■ Task prompt
For this exercise, reproduce only the lines from the one holding "Q: Give the number of barbed wires." through the final line of the data below, exactly, and omit pictures.

■ Exercise data

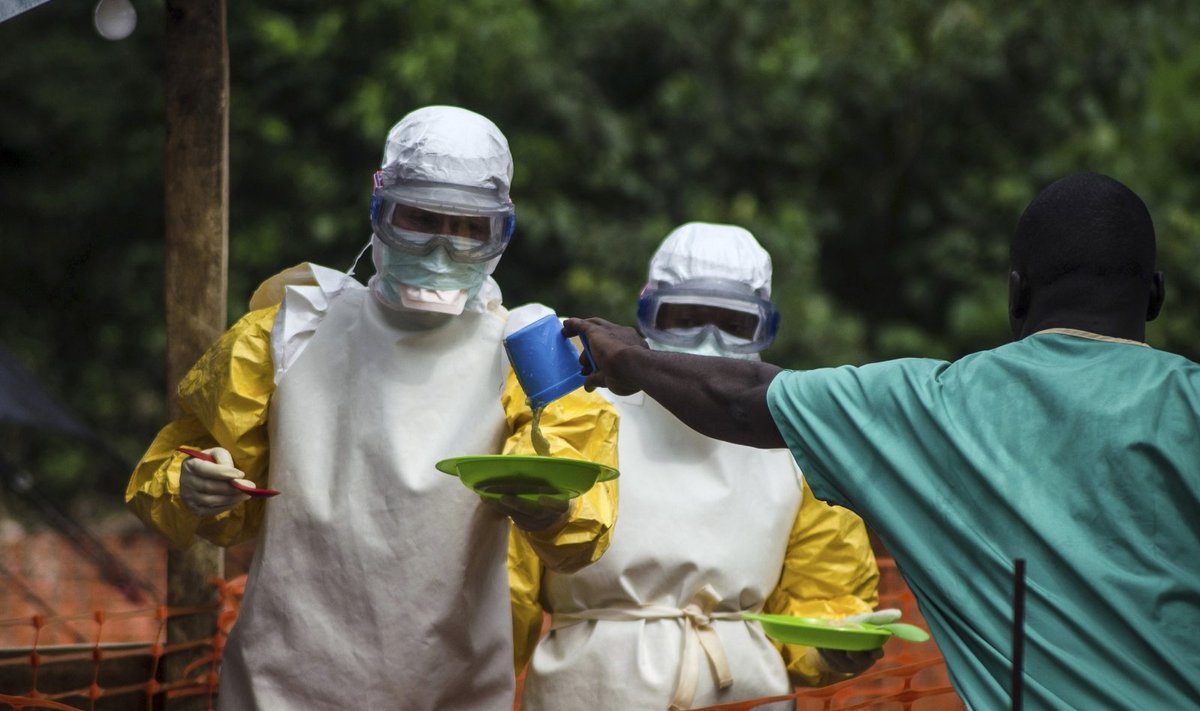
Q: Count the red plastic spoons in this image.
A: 1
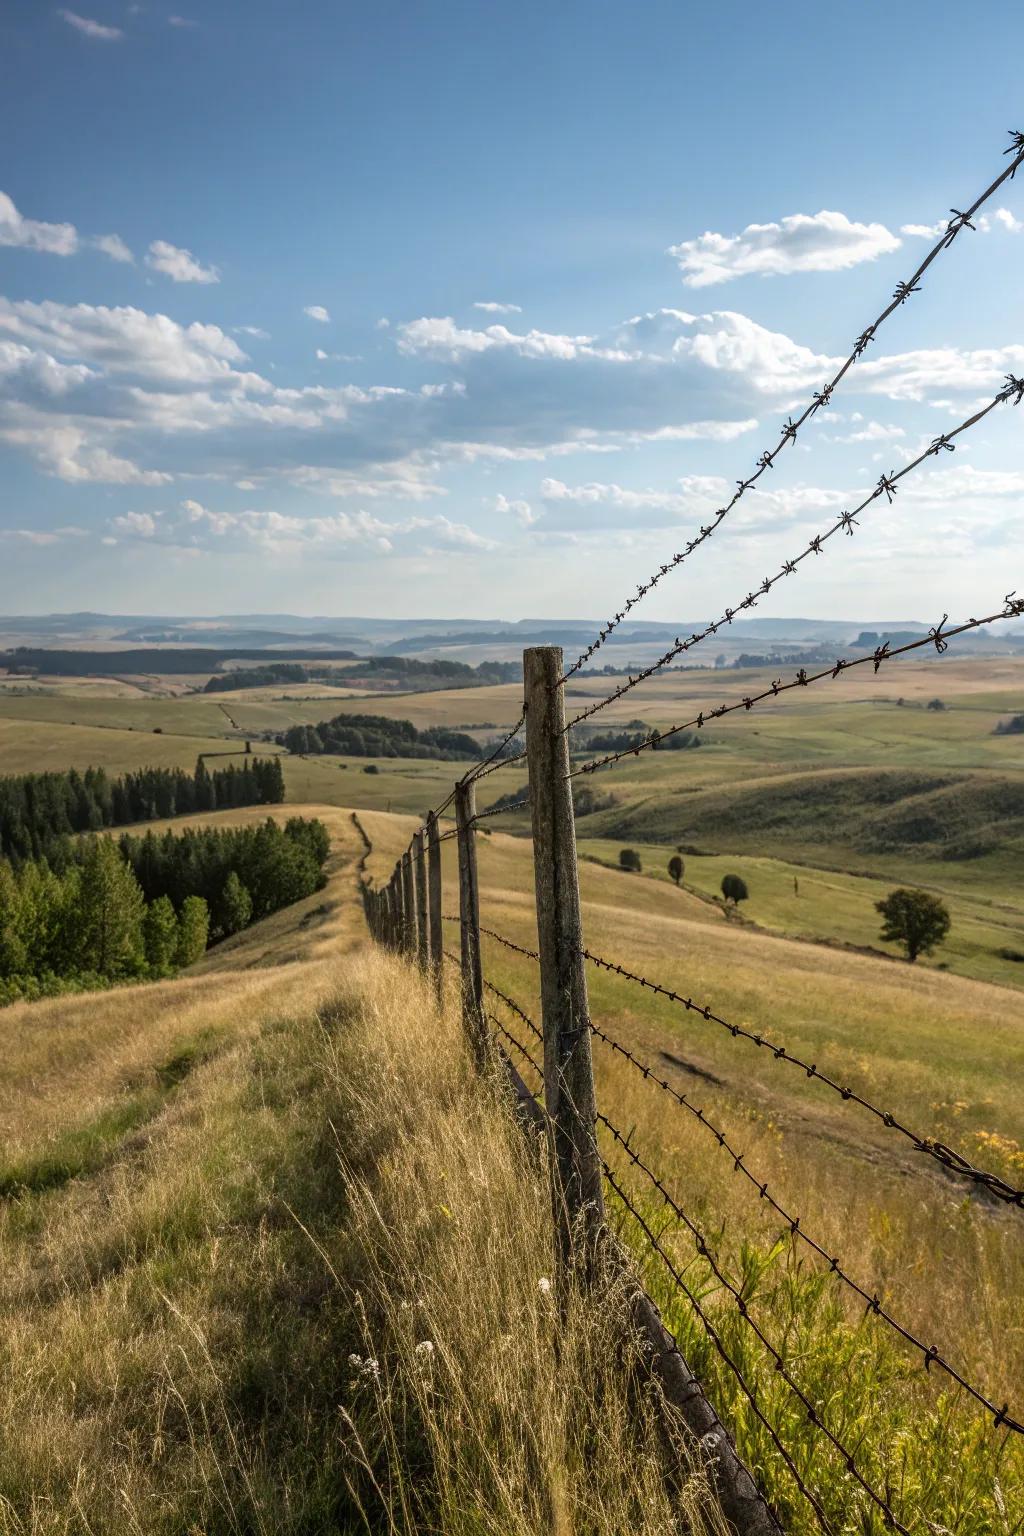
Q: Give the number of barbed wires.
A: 7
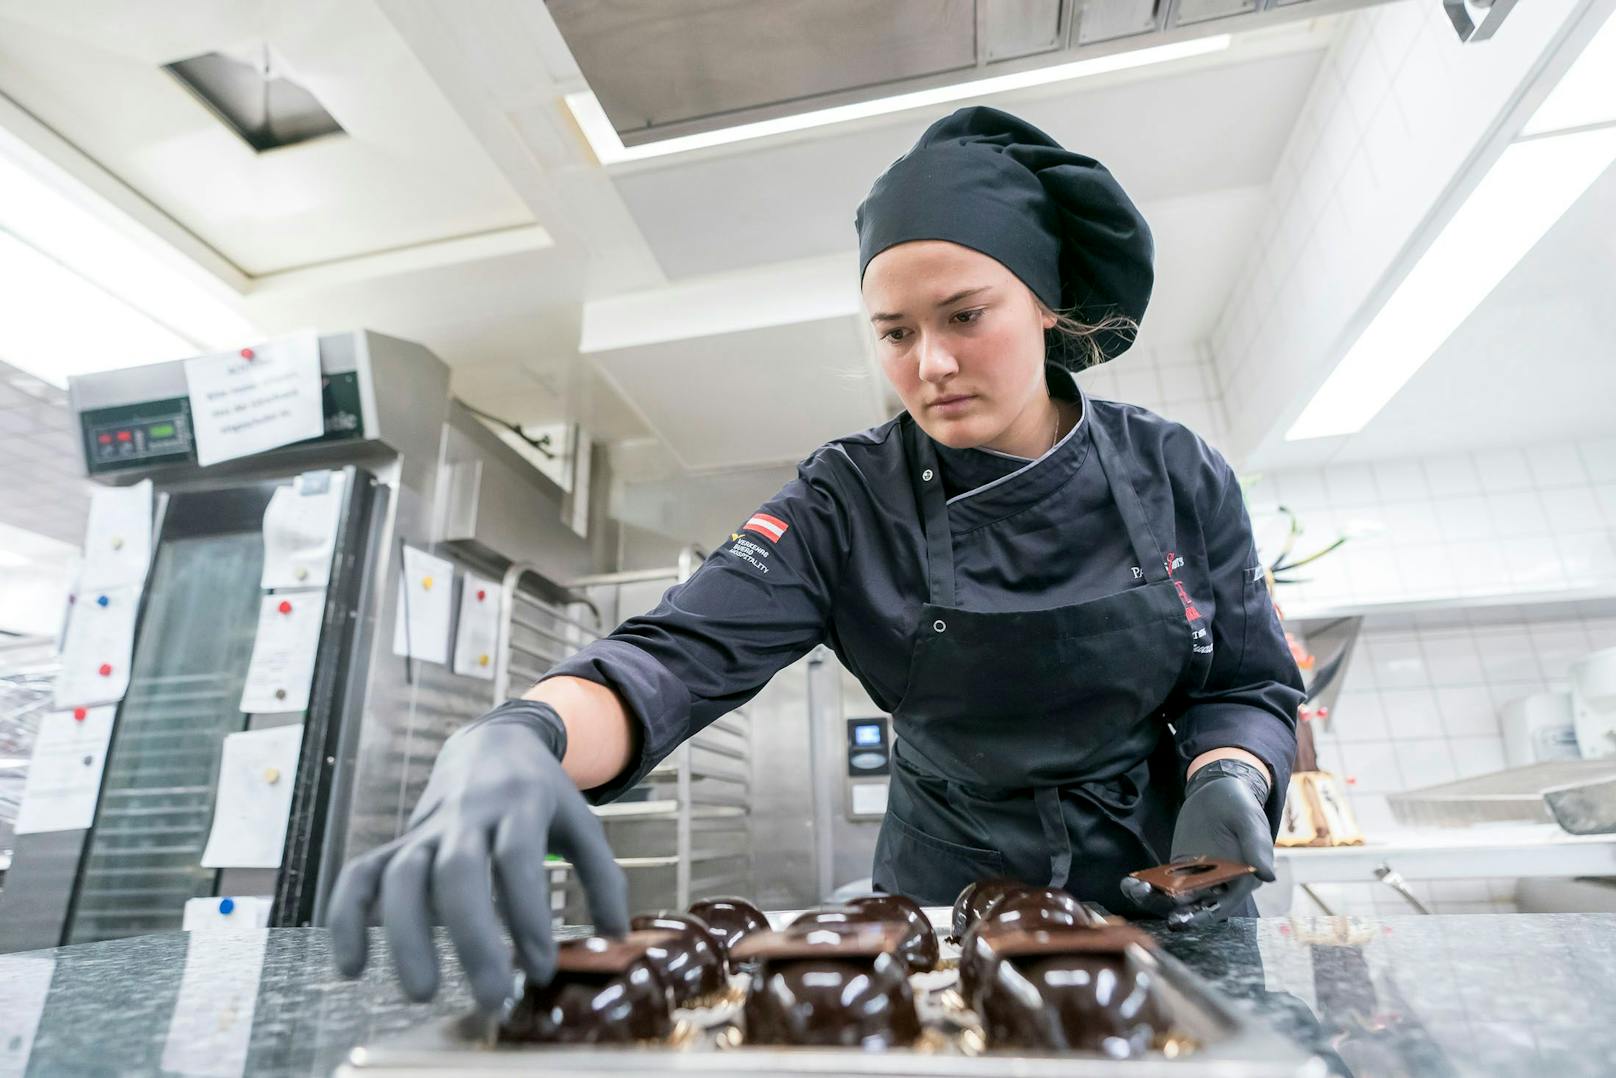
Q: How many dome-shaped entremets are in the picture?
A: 9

■ Solution to this exercise
Q: Give the number of barbed wires.
A: 7
Q: How many dome-shaped entremets are in the picture?
A: 9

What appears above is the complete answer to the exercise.